Dalam pengertian hukum positif, pembunuhan tidak disengaja adalah pembunuhan yang
dilakukan dengan tidak disengaja dan merupakan bentuk kejahatan yang akibatnya tidak
dikehendaki oleh pelaku, karna kelalaian pelaku dari perbuatan tersebut timbul suatu akibat
yang dikategorikan sebagai tindak pidana.

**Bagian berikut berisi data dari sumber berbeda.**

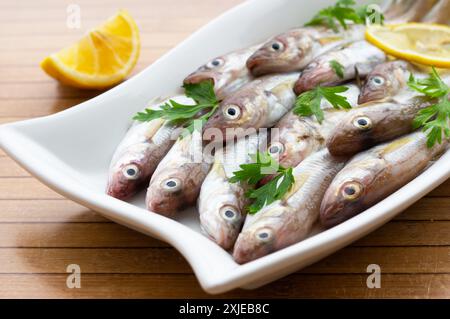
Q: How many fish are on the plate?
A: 12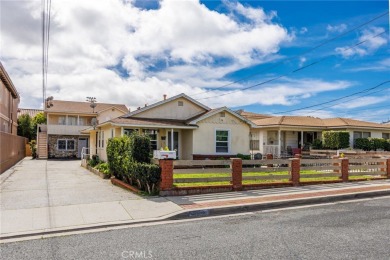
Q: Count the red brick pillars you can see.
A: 5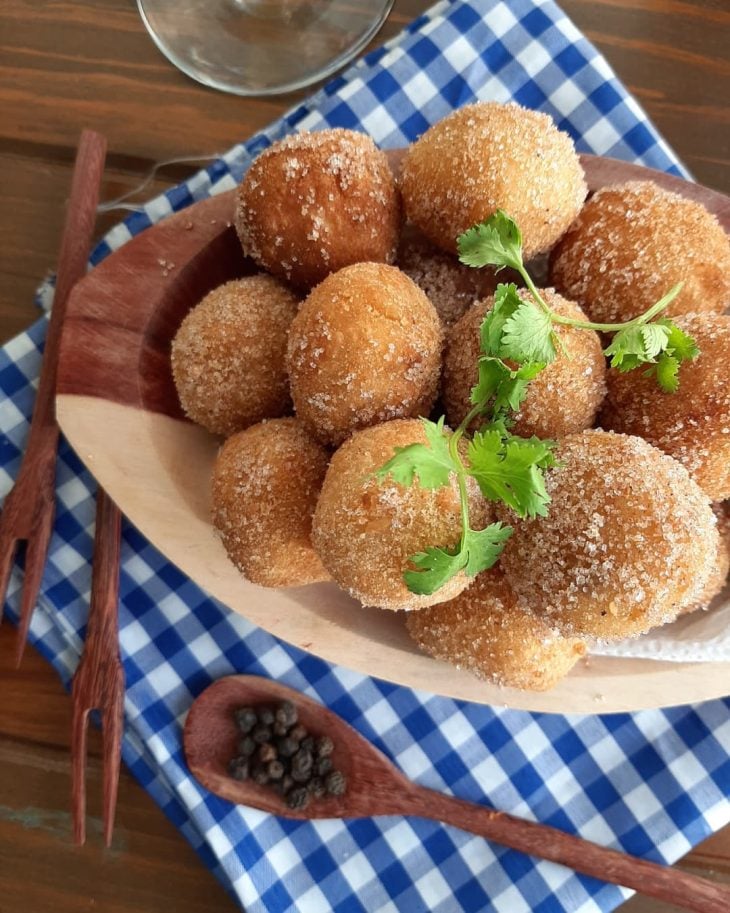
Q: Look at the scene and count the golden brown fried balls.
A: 13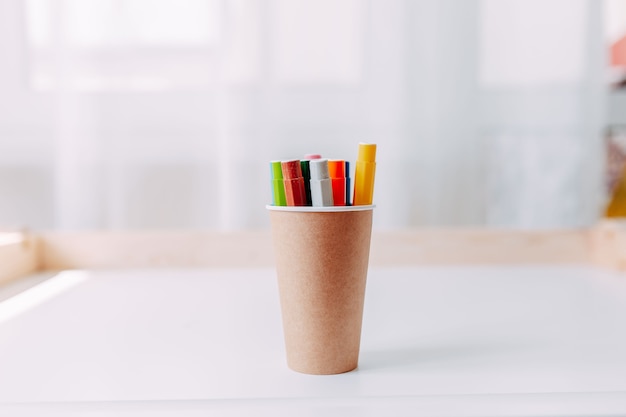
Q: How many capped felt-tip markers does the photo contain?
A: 8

Dalam kesalahan ini hal kedua pelaku sama sekali tidak menyadari perbuatannya dan tidak ada
niat untuk mencelakai korban, tetapi karna kelalaian dan kurang hati-hatiannya, perbuatan itu
mengakibatkan hilangnya nyawa orang lain. Kesalahan dalam beberapa rumusan tindak pidana
tertentu, seperti halnya didalam rumusan tindak pidana yang diatur dalam pasal 359 KUHP.
Unsur-unsur pembunuhan tidak disengaja sebagai berikut:
a. Kurangnya hati-hati dalam bertindak
b. Adanya unsur kelalaian
c. Adanya perbuatan yang mengakibatkan matinya korban.

Pada kasus tersebut, Gatot melemparkan goni berisi kerikil begitu saja padahal seharusnya ia
dapat memikirkan bahwa bisa saja ada orang lain yang berlalu lalang di sekitar tempat ia
bekerja sehingga ia tidak bisa sembarangan melemparkan batu-batu tersebut begitu saja.

Dia alpa, lalai, teledor dalam melakukan perbuatan tersebut, sebab jika dia cukup mematuhi
adanya larangan waktu melakukan perbuatan yang secara objektifkausal yang menimbulkan
hal yang dilarang dia tentu tidak alpa atau kurang berhati-hati agar jangan sampai
mengakibatkan hal yang dilarang. Oleh karena bentuk kesalahan ini juga disebut dalam
rumusan delik, maka juga harus dibuktikan.